YOUR TASK: Among the lines of the material below, how many carry the word "photo"? Only the number is wanted.

RECORDS SHOWN:
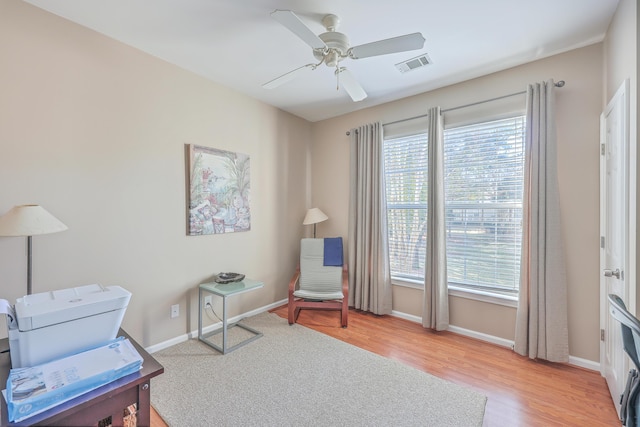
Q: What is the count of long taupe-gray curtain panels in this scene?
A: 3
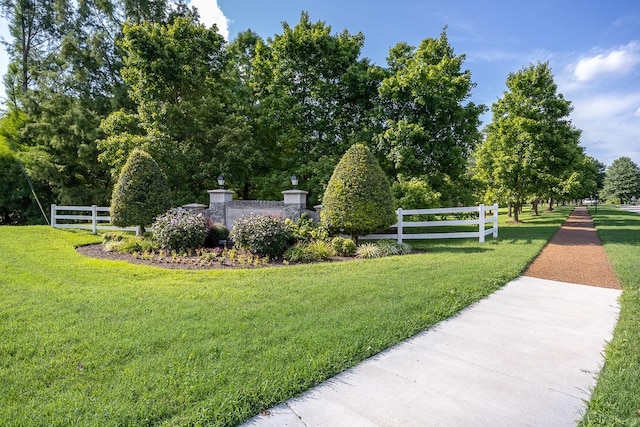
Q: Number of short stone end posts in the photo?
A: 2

---

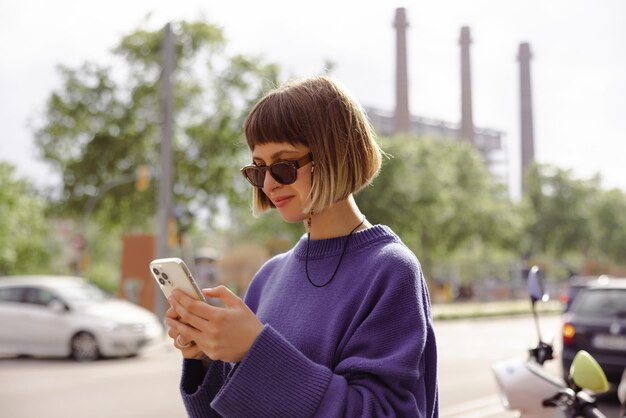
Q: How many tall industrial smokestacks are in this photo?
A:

* * *

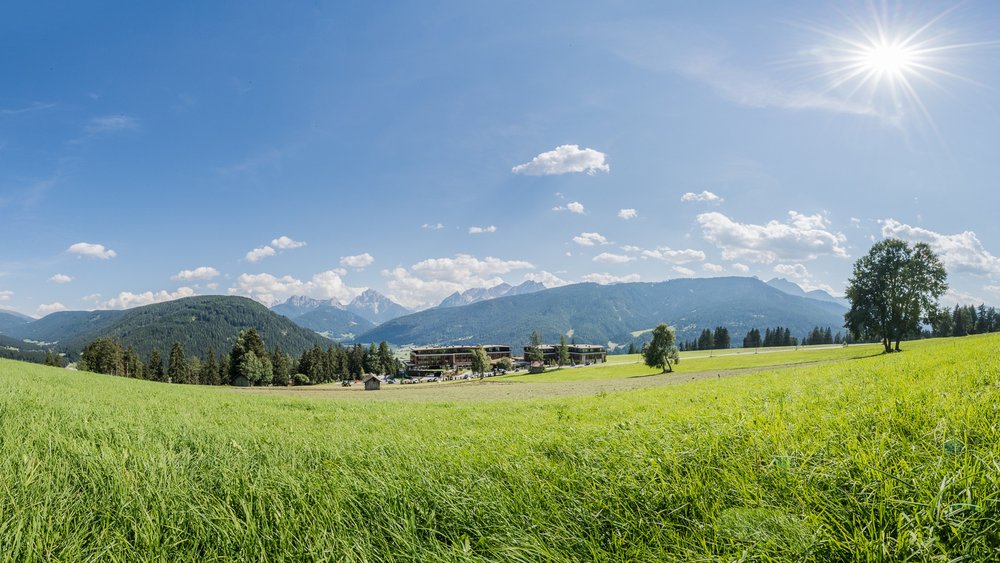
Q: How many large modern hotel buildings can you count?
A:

OUTPUT OF THE TASK: 2